19 The decision to BUY, HOLD, and SELL, will be driven by the guidelines below.  Match Sector Recommendations  Only Hold Recommended Companies  Rebalance Large Positions

20 Match Sector Recommendations  What will be done?  Top-Down analysis will from time to time dictate changes in the number of positions to be held in each sector in the portfolio.  This may require that specific issues be replaced by ones in different industries.  Why?  These changes ensure the portfolio is always structured to fit the current market outlook.

21 Only Hold Recommended Companies  What will be done?  Recommended companies are monitored to ensure they meet the requirements to remain in the Guided Portfolio universe.  Companies that no longer qualify are removed from the universe, and under the guidelines must be sold from the portfolio.  Why?  These changes ensure the portfolio always owns only companies that are highly ranked across the independent analytical disciplines.  Forces the portfolio to deal promptly and decisively with companies whose fortunes deteriorate.

22 Rebalance Large Positions  What will be done?  Typically, new portfolios are approximately equally allocated across twenty stock positions.  Over time, positions may grow to represent a greater percentage of the portfolio. Positions will be rebalanced if they’ve grown past a certain threshold.  Why?  This process ensures the portfolio does not become overexposed to one particular company.

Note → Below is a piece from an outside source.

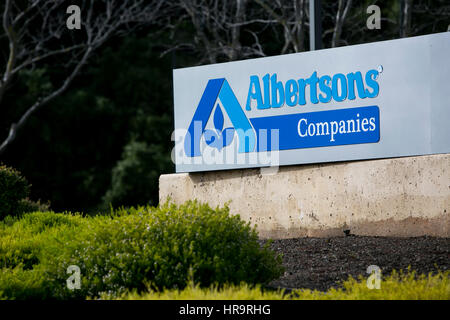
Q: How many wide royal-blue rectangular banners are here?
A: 1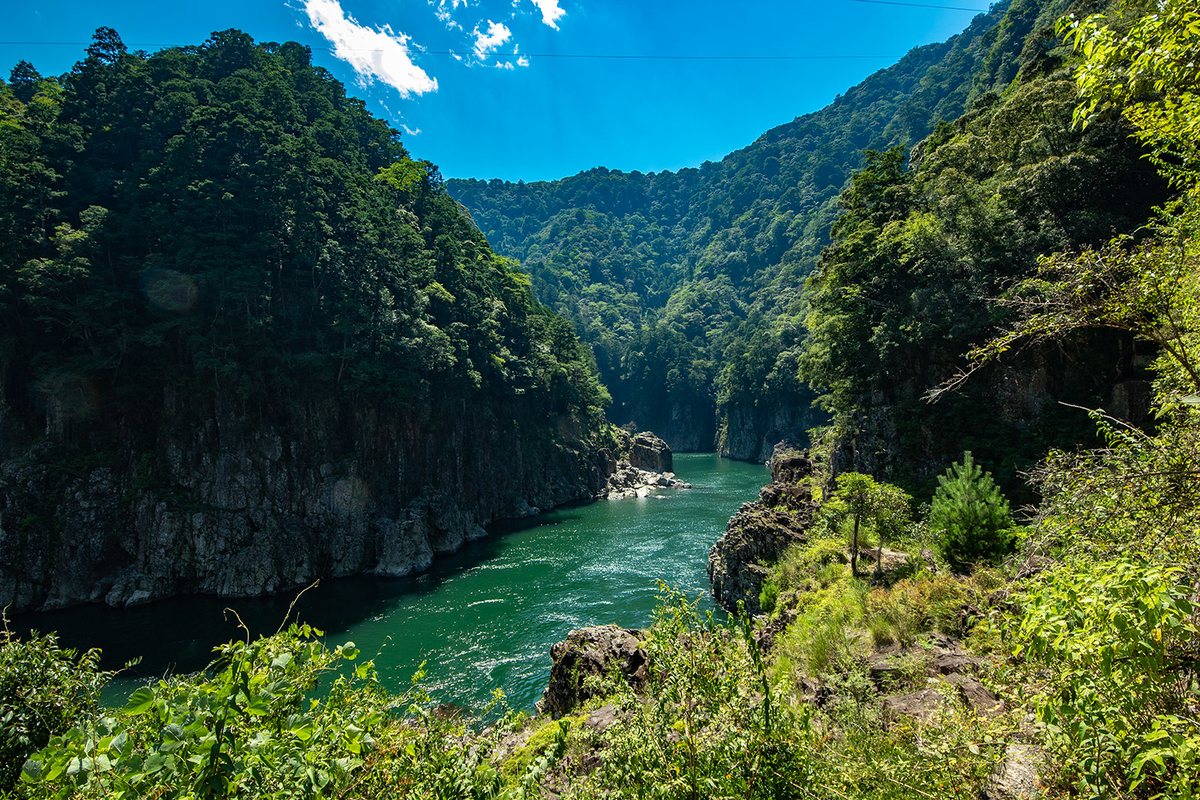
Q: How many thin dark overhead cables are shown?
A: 2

23 Expectations & Benefits Managing expectations and avoiding key pitfalls will help you realize the benefits and work towards your long term objectives

24 Expectations The portfolio will not always be buying at the “low” and selling at the “high”. But, the portfolio will always…  own the highest quality companies that have attractive potential within their peer groups  be structured to meet the current economic and market outlook  be appropriately diversified across various industries and sectors

25 The Benefits  Brings a business-like approach to a task that is too often emotionally driven.  Forces the portfolio to deal with negative developments promptly.  Adapts the portfolio to a changing economic and market environment.  Ensures the portfolio always owns quality companies that have met high standards.  Places emphasis on portfolio structure and not just on the individual companies within.